## Your instructions
What lines of the data hold the string "many"? Copy them all.

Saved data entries

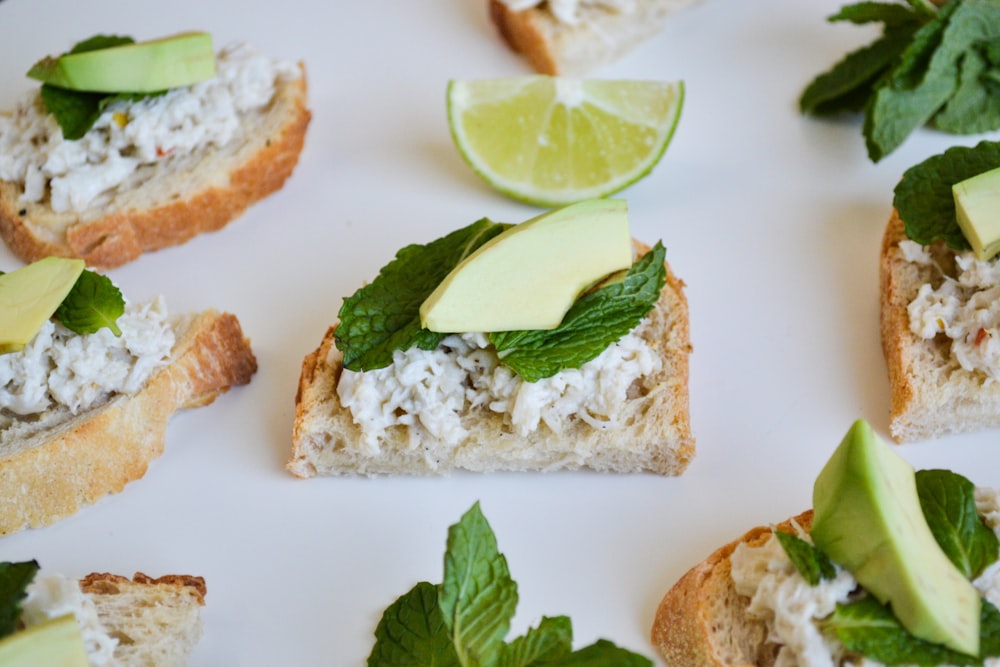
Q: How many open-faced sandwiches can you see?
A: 7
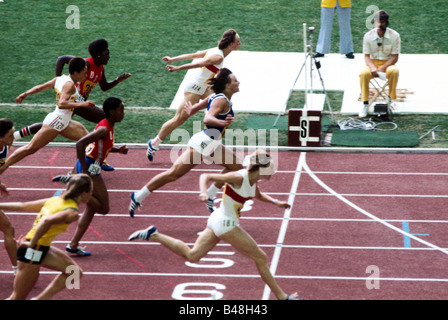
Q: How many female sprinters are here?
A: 8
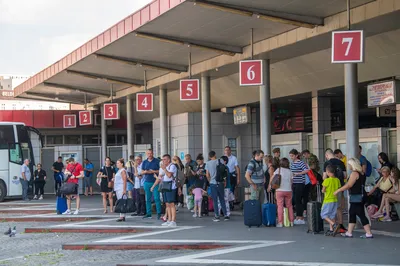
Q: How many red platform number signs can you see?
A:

## Response for this exercise
Q: How many open-faced sandwiches can you see?
Q: How many female sprinters are here?
Q: How many red platform number signs can you see?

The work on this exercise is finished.